Following a milder drought in the southeastern United States and California the previous year, the 1988–1989 drought affected the Mid-Atlantic states, the southeastern United States, the midwestern United States, the northern Great Plains, and the western United States. Heatwaves that accompanied the drought are estimated to have killed over 5,000 Americans as well as livestock across the United States. The drought destroyed crops almost nationwide, lawns went brown, and many cities declared water restrictions. More than four inches (100 mm) of helpful rain was brought to parts of the Midwest in September 1988 by Hurricane Gilbert, which crossed Texas and Oklahoma as a tropical depression, weakening as it moved further north into Missouri, and spreading rain as far as the Great Lakes. In some areas Hurricane Gilbert overcame the drought outright, but other locations were at −6 or lower on the Palmer Drought Severity Index by early autumn 1988 and a general change in the pattern which had maintained for the preceding nine-plus months was required to ease the hydrological impacts of the drought. The agricultural damage was essentially done by this point, resulting in record prices for commodities.

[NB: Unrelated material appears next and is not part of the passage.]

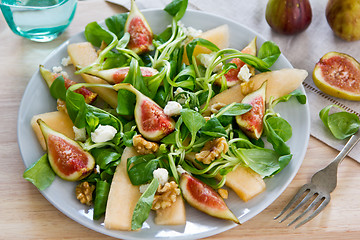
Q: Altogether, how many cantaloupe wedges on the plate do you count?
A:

Wildfires in Yellowstone National Park burned 793880 acre and altered the landscape significantly. The catastrophic drought continued across the Upper Midwest and northern Great Plains states during 1989, not officially ending until 1990. Dry conditions continued during 1989, affecting Iowa, Illinois, Missouri, parts of Nebraska, Minnesota, Kansas and large portions of Colorado. The drought also affected some parts of Canada.

Beginning in the spring, a persistent wind pattern brought hot dry air into the middle of the continent from the desert southwest, whereas in most years advection of warm and humid air from the Gulf of Mexico is the rule; therefore, despite the extremely high temperatures, elevation of apparent temperature was not as severe as would be the case during the 1995 heat wave.